→ **Task details**:
Could you please repeat the entries below word for word, with the images left out?

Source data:
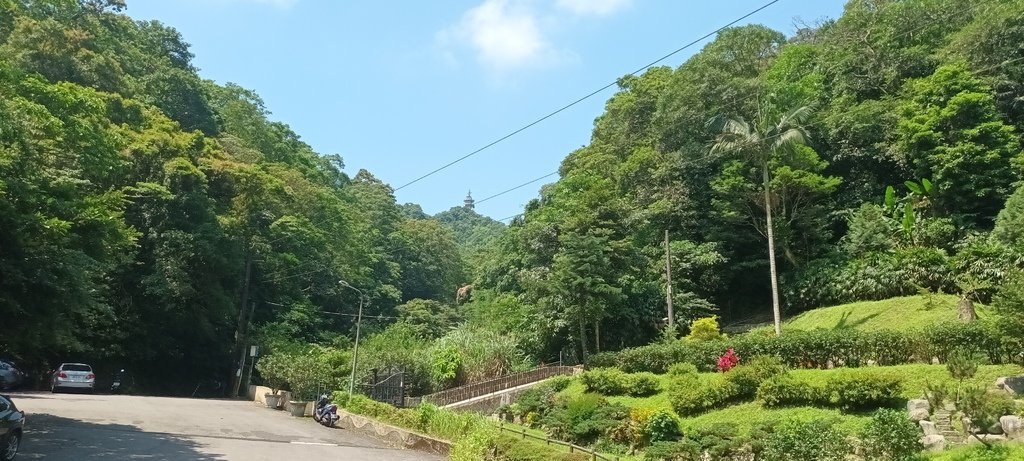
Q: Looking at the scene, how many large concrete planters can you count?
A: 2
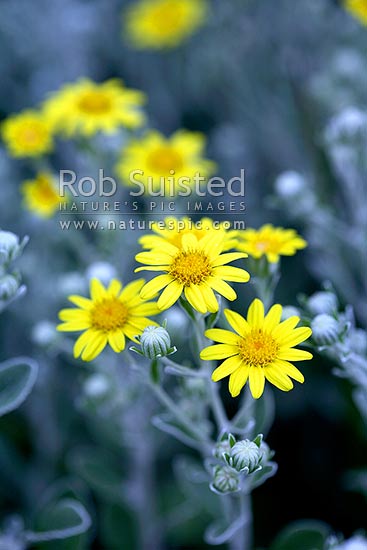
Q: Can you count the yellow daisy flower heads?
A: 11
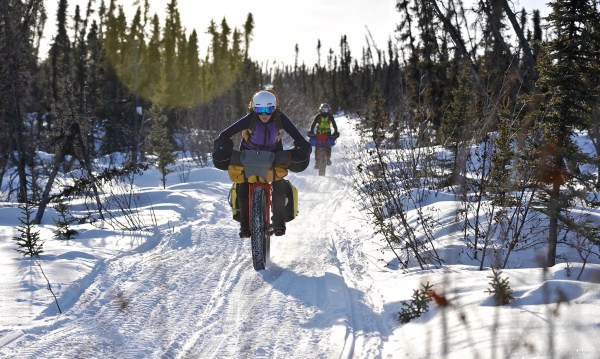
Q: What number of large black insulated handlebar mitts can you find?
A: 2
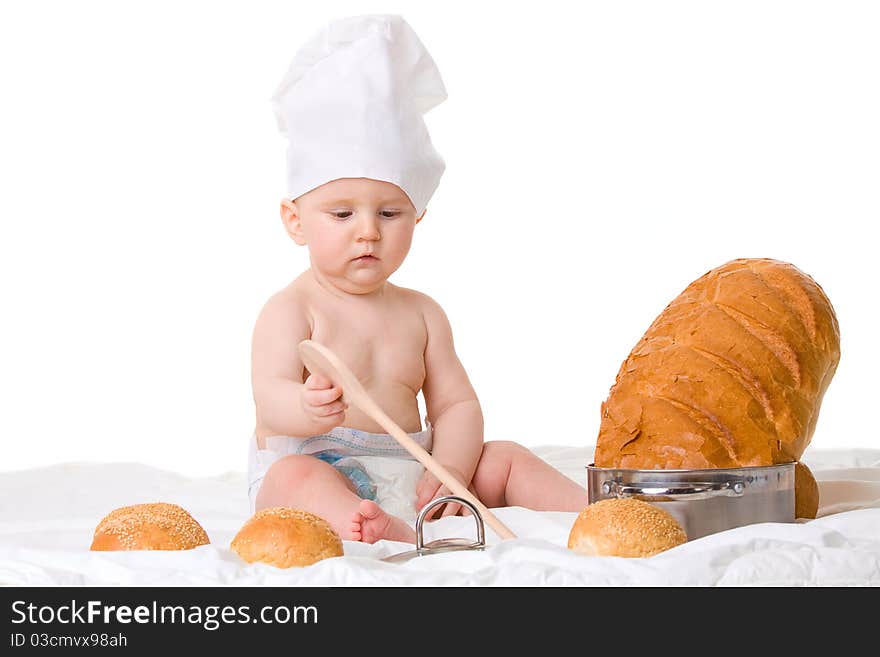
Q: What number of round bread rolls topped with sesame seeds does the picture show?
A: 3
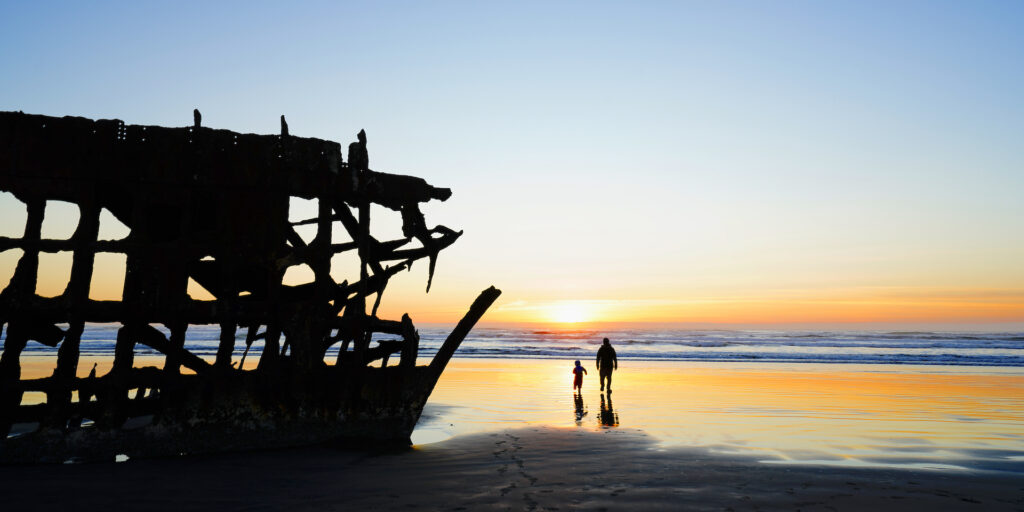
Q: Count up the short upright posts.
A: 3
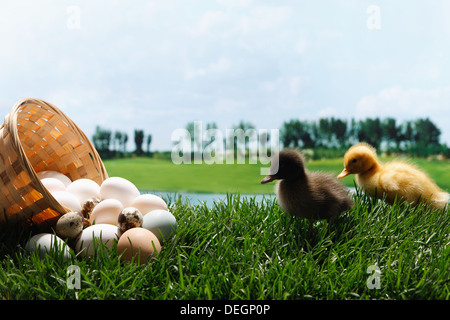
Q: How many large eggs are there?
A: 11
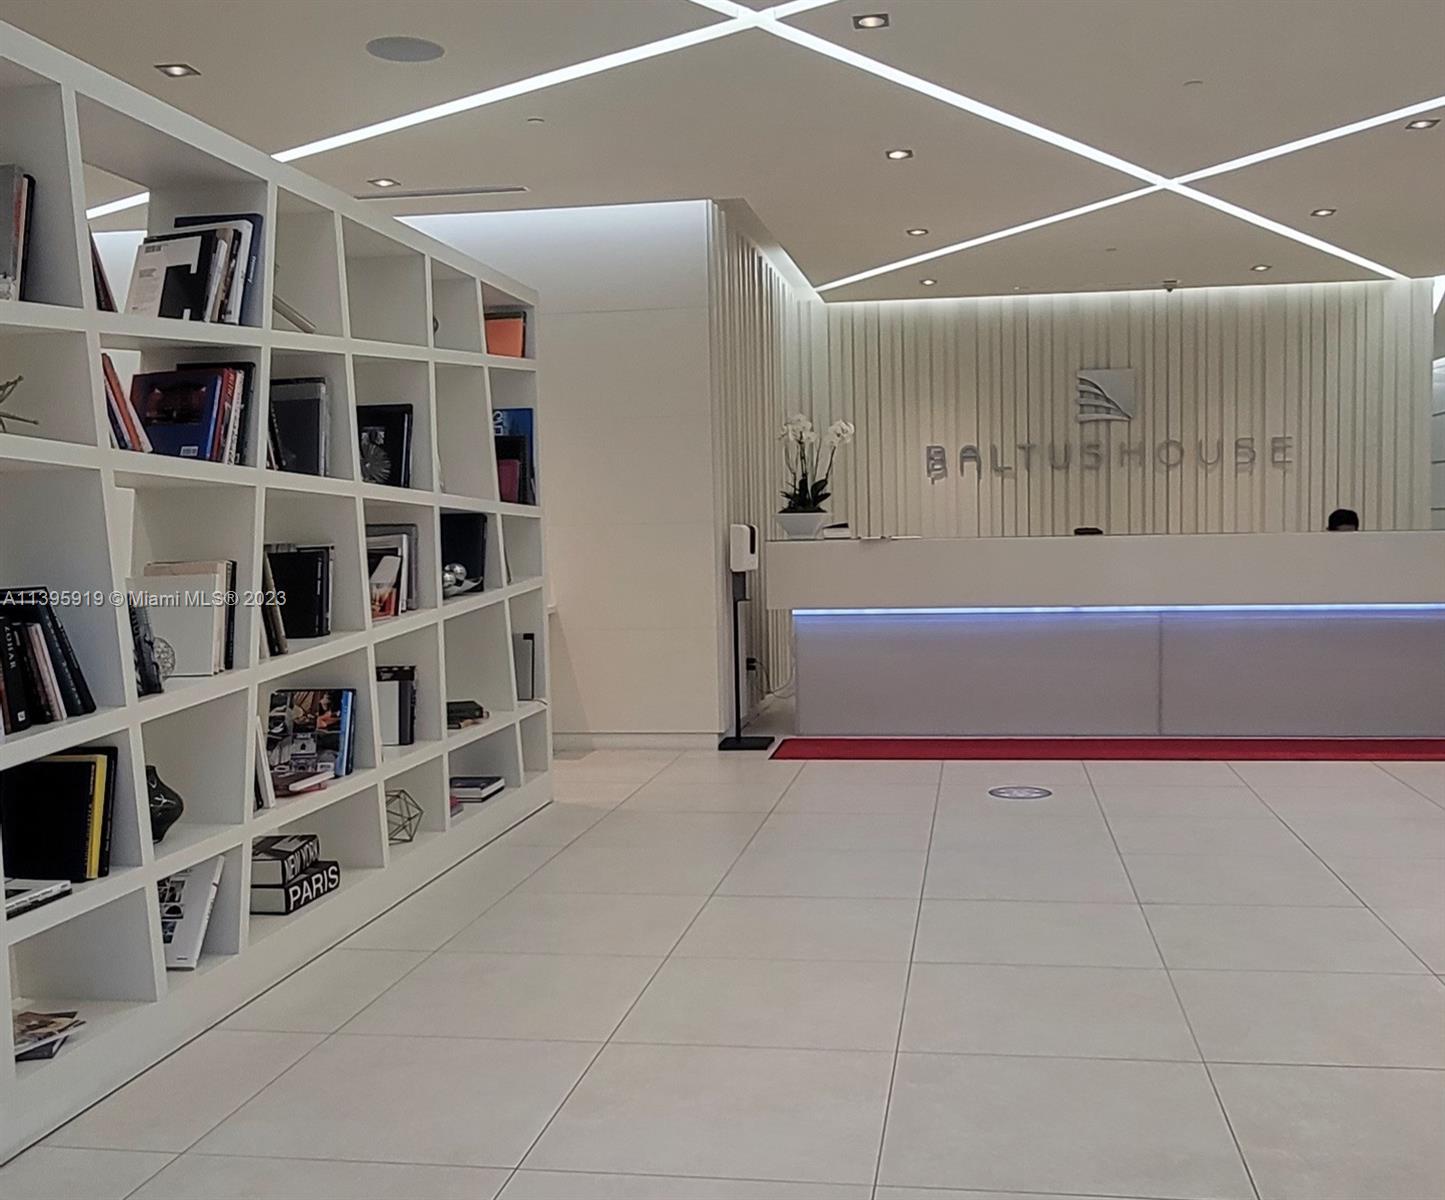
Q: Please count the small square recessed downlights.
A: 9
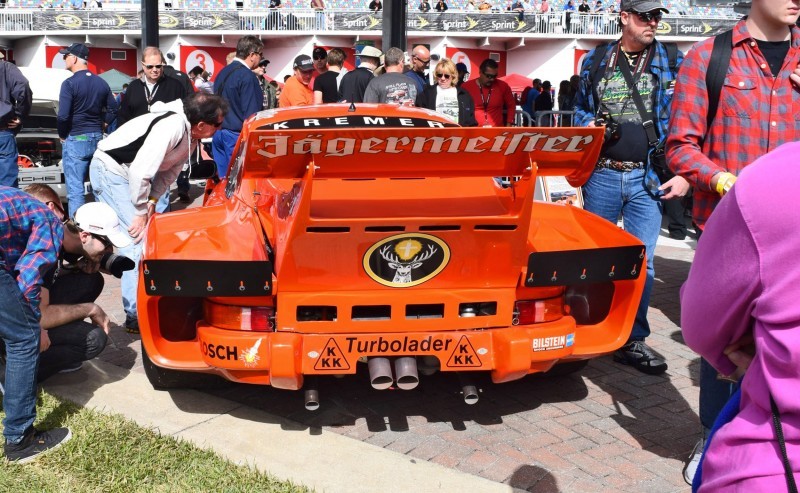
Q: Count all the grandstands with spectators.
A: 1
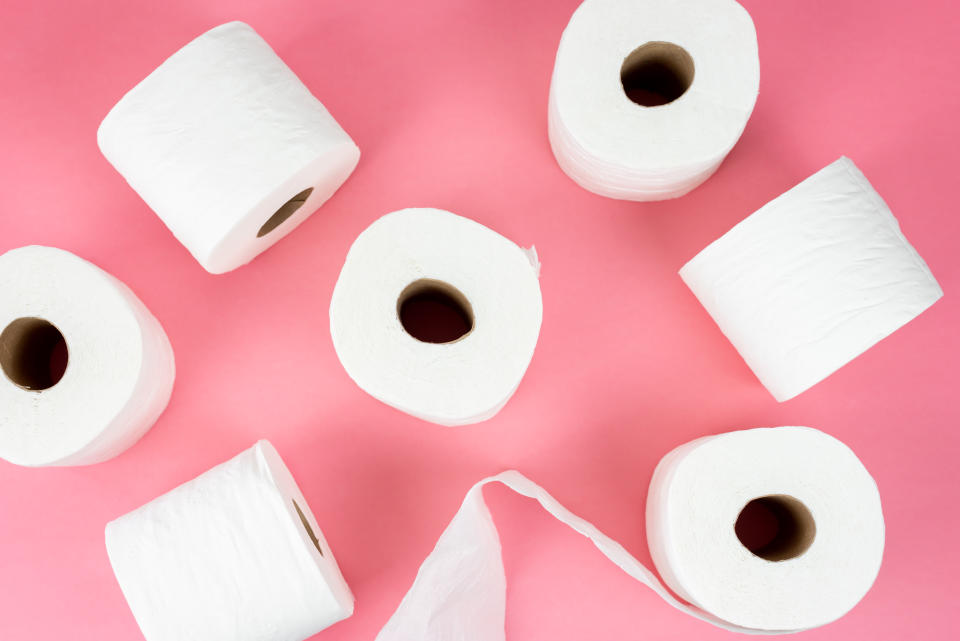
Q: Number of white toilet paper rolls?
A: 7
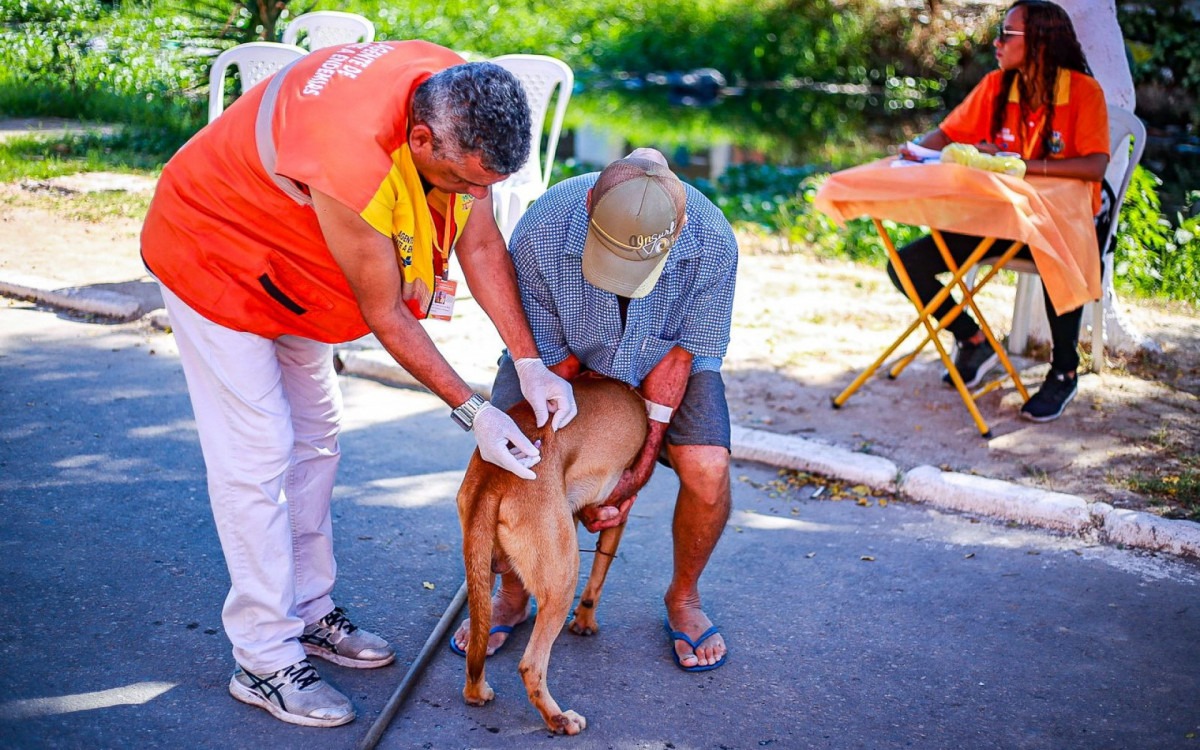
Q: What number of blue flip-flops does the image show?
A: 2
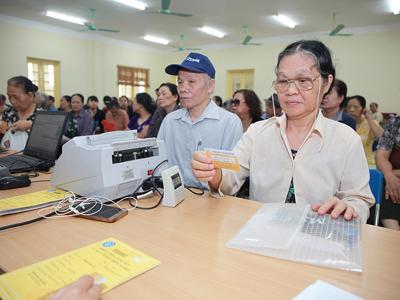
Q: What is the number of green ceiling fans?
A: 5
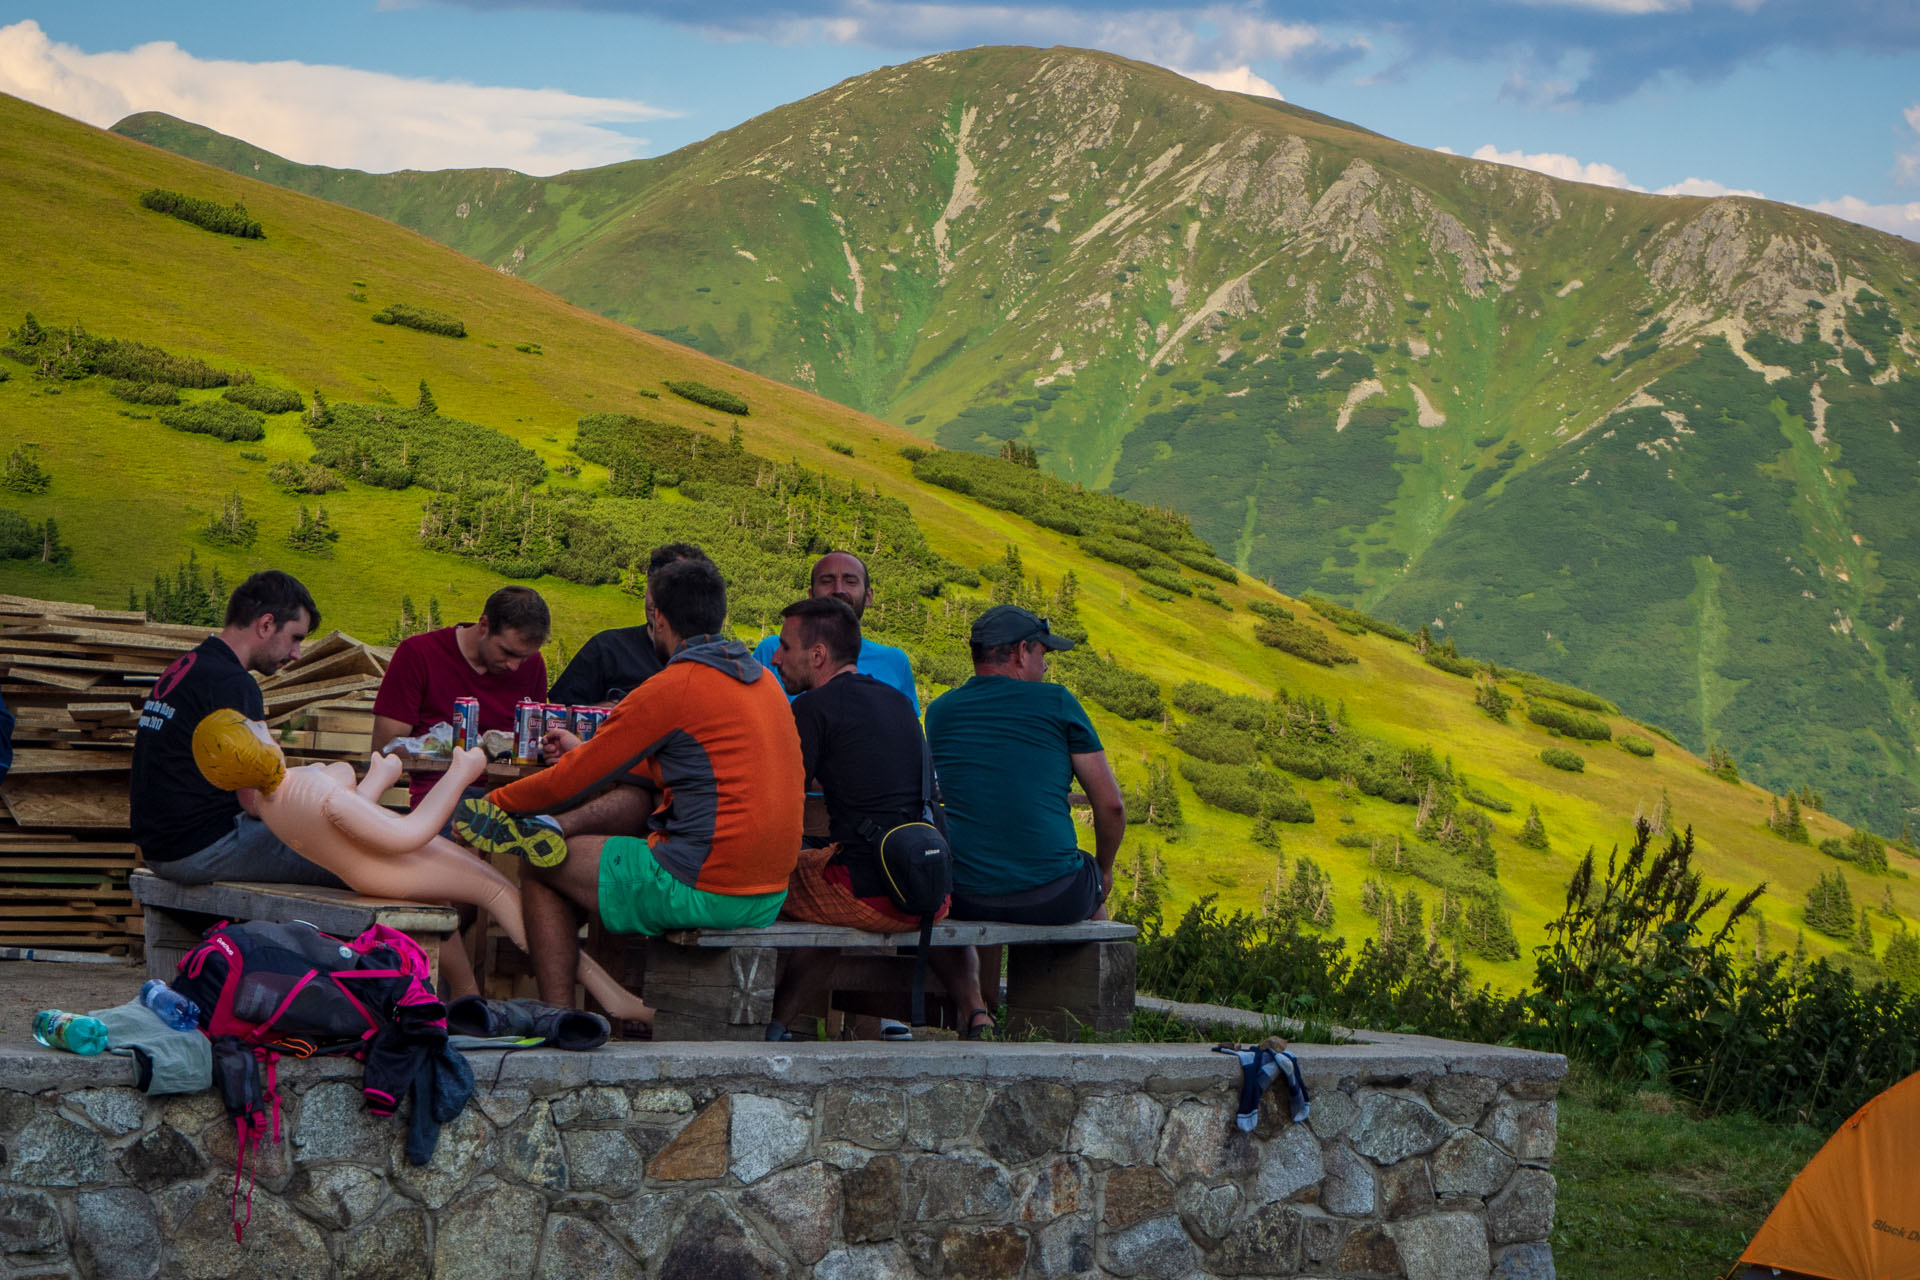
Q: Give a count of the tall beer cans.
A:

→ **Answer to the exercise**:
Q: Looking at the scene, how many large concrete planters can you count?
A: 2
Q: Can you count the yellow daisy flower heads?
A: 11
Q: What number of large black insulated handlebar mitts can you find?
A: 2
Q: What number of round bread rolls topped with sesame seeds does the picture show?
A: 3
Q: Count up the short upright posts.
A: 3
Q: How many large eggs are there?
A: 11
Q: Please count the small square recessed downlights.
A: 9
Q: Count all the grandstands with spectators.
A: 1
Q: Number of white toilet paper rolls?
A: 7
Q: What number of blue flip-flops does the image show?
A: 2
Q: What is the number of green ceiling fans?
A: 5
Q: Give a count of the tall beer cans.
A:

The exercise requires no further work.